Ma qual è l’importanza degli schemi di attaccamento e dei
modelli operativi interni nell’origine della rabbia e dell’aggressività? Inutile dire che un modello operativo interno fondato su un attaccamento sicuro, permette di poter contare su conforto e aiuto in caso di difficoltà. Durante le prime competizioni con i coetanei, è inevitabile che il bambino sperimenti l’umiliazione di una sconfitta. Se il piccolo sa di poter far conto su un sostegno e un appoggio, l'esperienza è tollerabile e lo prepara ad affrontare con serenità le nuove sfide. Diversamente, se lo schema di attaccamento è insicuro, se le figure di attaccamento sono emozionalmente fredde e distanti, spaventate o spaventanti, non c’è aspettativa di sostegno e soccorso; l'esperienza traumatica è perciò difficile da superare, e nell'affrontare le successive competizioni, il bambino mostrerà un’eccessiva timidezza, comportamenti di evitamento, oppure una elevata quota di rabbia e aggressività.

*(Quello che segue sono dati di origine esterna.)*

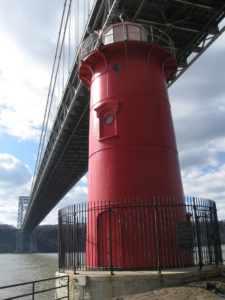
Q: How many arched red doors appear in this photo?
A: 1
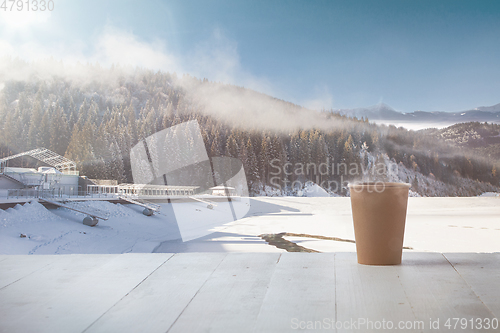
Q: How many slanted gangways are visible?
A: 3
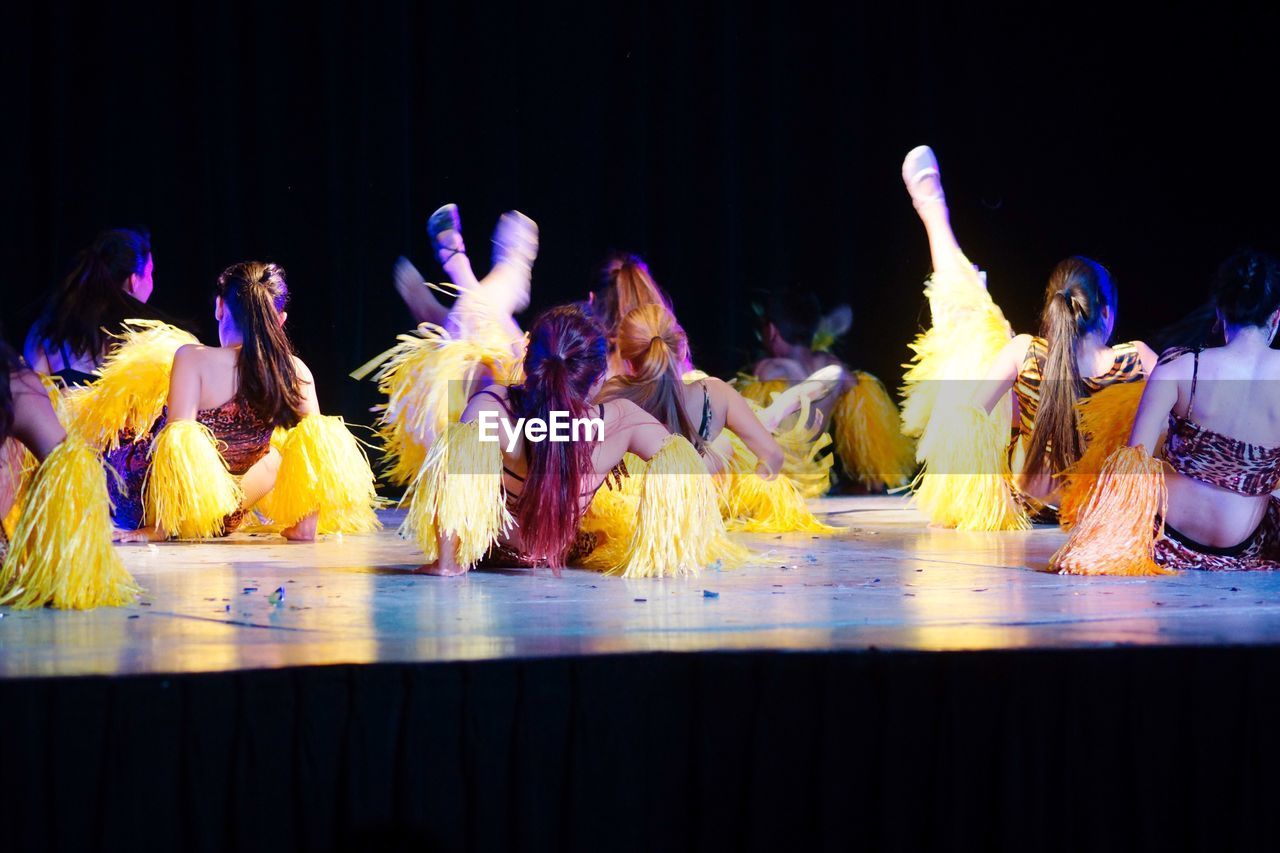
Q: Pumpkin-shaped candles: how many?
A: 0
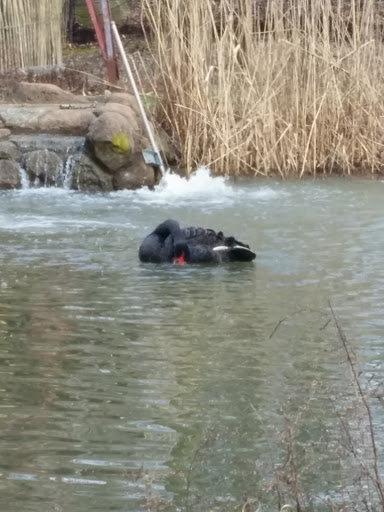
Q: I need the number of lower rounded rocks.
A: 4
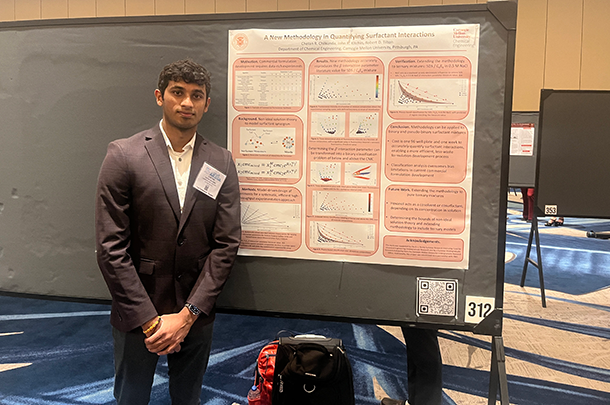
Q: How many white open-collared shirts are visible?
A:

Affrontate le situazioni che scatenano la collera, e le ipotesi
psicologiche che cercano di spiegare da dove nasca, per un genitore è fondamentale sapere come poter aiutare il proprio bimbo a gestire la rabbia. Innanzitutto, bisogna garantirgli la sicurezza, la sua come eventualmente quella di altri piccoli coinvolti nella crisi. Purtroppo non è raro che un bimbo si lasci andare a una crisi di rabbia in situazioni pubbliche, magari nel bel mezzo di una coda al supermercato. Prenderlo in braccio può iniziare a tranquillizzarlo, ma appena si raggiunge un posto sicuro, permettiamogli di recuperare da solo la calma. Anche l’abitacolo dell’auto va bene, purché ci si limiti a pronunciare poche parole, quel che basta a far intendere che non succederà nulla fino a quando non smetterà di gridare e fare i capricci. Inutile cercare di parlare con un bimbo in crisi, per scoprire insieme da dove arrivi la sua collera. Questo è un passaggio fondamentale ma successivo, una volta recuperata la serenità; e a questo punto bisogna sempre ricordarsi di riconoscere la legittimità dei sentimenti di rabbia. Il bambino deve poter contare su un adulto che comprende le cause delle sue emozioni, anche se non accetta i modi con cui le ha manifestate.